Travailler plus de quarante ans devient la norme en Suisse. Avec une durée de vie professionnelle moyenne de 42,8 ans, la Confédération figure dans le top 5 européen.
Cette longévité ne reflète pas une surcharge de travail mais un marché de l’emploi inclusif, où les seniors restent actifs plus longtemps. L’enjeu dépasse les simples statistiques : il illustre une réalité économique stable et une organisation sociale capable d’intégrer durablement toutes les générations.
Une longévité portée par un marché de l’emploi inclusif et une économie robuste
Avec une durée moyenne de vie active de 42,8 ans, la Suisse surclasse la moyenne de l’Union européenne, établie à 37,2 ans en 2024 selon Eurostat. Elle est devancée uniquement par l’Islande (46,3 ans), les Pays-Bas (43,8 ans) et la Suède (43 ans). Cette performance s’appuie sur plusieurs éléments structurels et conjoncturels qui favorisent la présence prolongée des actifs sur le marché du travail.
La hausse du taux d’activité des seniors est l’un des moteurs de cette tendance. En dix ans, la proportion des Suisses âgés de 55 à 64 ans encore actifs a progressé de 6,1 points, atteignant 77,8 %. Ce chiffre dépasse largement celui observé en France, qui s’élève à 60,4 % pour la même tranche d’âge. Cette progression reflète une capacité à maintenir les travailleurs expérimentés dans le système productif grâce à des environnements professionnels adaptés, moins discriminants, et à une culture valorisant l’expérience.
Le cadre institutionnel y joue un rôle déterminant. En Suisse, comme dans d’autres pays nordiques, l’âge légal de départ à la retraite est relativement élevé et les mécanismes de départ anticipé sont moins généreux que dans d’autres régions européennes. À titre de comparaison, l’âge de la retraite est de 67 ans en Islande, contre 52 ans pour les hommes et 49 ans pour les femmes en Turquie, pays qui enregistre la durée de vie active la plus courte du continent (30,2 ans).

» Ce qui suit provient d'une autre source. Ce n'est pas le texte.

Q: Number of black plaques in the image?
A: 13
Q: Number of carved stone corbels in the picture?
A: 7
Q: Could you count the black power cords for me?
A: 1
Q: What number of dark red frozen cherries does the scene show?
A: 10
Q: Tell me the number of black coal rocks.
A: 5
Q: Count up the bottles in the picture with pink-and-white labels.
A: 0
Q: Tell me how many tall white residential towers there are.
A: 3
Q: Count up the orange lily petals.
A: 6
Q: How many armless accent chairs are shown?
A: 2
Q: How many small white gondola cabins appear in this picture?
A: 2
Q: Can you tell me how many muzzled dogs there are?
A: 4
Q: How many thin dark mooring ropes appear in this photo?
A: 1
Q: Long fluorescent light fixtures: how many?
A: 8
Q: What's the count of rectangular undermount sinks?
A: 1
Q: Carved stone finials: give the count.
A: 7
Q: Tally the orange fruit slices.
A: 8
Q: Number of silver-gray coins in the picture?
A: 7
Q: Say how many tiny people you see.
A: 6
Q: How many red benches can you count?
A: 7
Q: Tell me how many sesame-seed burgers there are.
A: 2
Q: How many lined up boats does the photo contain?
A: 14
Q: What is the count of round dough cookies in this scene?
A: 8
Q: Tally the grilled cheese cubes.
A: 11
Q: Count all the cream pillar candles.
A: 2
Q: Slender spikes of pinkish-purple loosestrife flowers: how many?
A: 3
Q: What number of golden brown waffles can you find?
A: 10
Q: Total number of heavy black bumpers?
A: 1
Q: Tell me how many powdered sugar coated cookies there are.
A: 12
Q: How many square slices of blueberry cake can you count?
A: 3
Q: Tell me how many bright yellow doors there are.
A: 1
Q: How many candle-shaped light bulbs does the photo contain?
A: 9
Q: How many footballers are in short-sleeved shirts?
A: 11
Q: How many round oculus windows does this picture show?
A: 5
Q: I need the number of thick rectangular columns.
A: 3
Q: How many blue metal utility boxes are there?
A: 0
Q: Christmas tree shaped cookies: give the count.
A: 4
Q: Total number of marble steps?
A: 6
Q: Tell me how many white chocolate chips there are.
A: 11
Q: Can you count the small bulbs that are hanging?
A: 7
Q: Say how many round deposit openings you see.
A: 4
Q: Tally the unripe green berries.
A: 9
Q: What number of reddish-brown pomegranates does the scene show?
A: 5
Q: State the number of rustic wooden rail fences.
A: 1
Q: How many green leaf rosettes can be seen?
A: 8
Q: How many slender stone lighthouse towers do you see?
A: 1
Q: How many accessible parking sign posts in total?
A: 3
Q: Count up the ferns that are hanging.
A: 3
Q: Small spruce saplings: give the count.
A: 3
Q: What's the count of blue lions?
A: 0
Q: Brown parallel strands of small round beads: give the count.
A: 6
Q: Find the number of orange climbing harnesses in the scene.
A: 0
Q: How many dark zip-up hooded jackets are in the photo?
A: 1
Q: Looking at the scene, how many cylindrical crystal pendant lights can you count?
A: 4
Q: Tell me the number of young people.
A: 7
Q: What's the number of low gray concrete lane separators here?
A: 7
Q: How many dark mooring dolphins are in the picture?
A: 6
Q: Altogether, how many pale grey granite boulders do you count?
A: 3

Cette dynamique est aussi soutenue par un marché de l’emploi dynamique, porté par une économie diversifiée. Les secteurs des services spécialisés, de la finance, de l’ingénierie ou encore de la santé génèrent une demande constante de profils qualifiés. La stabilité économique et l’innovation contribuent à créer un environnement favorable au maintien dans l’emploi, y compris pour les travailleurs vieillissants.
Une Europe à plusieurs vitesses face à la durée de la vie professionnelle
Si la tendance générale est à l’allongement de la vie active, l’Europe présente de fortes disparités régionales. Les pays du nord et de l’ouest affichent les durées de carrière les plus longues, alors que les pays du sud et de l’est présentent des chiffres plus bas, en lien avec des structures économiques et institutionnelles différentes.
Ainsi, aux côtés de la Suisse, les Pays-Bas (43,8 ans), la Suède (43 ans), le Danemark (42,5 ans) et la Norvège (41,2 ans) témoignent d’une forte intégration des seniors au marché du travail. Ces pays partagent des caractéristiques similaires : systèmes sociaux incitant au travail, économies solides, taux de chômage bas et faible discrimination liée à l’âge.
À l’inverse, la France (37,3 ans) ou la Belgique (35 ans) se situent juste au-dessus ou en-dessous de la moyenne européenne. Les pays d’Europe du Sud tels que l’Italie (32,8 ans), la Grèce (34,8 ans) ou l’Espagne (36,5 ans) affichent des durées encore plus courtes. Ces écarts peuvent être attribués à des taux de chômage structurellement plus élevés, une précarité plus marquée, ou des systèmes de retraite plus souples.
Dans les Balkans et en Europe du Sud-Est, les données sont souvent moins récentes mais confirment une tendance similaire. La Macédoine du Nord (31,5 ans) et le Monténégro (32,1 ans) sont loin derrière, avec des chiffres datant de 2018. Leur situation économique, marquée par des marchés de l’emploi moins développés, explique en partie ces écarts.
Selon Moritz Hess, professeur à l’Université des sciences appliquées de Niederrhein, « la demande des employeurs et la structure du marché du travail sont des facteurs clés », relate Blick. Il ajoute que la présence de politiques incitatives, d’une formation continue et d’un système de santé performant contribue également à prolonger l’activité.
L’OCDE anticipe d’ailleurs un allongement généralisé de la vie professionnelle sur le continent. D’ici 2060, l’âge moyen de départ à la retraite dans l’UE devrait atteindre 67 ans, voire plus dans certains pays.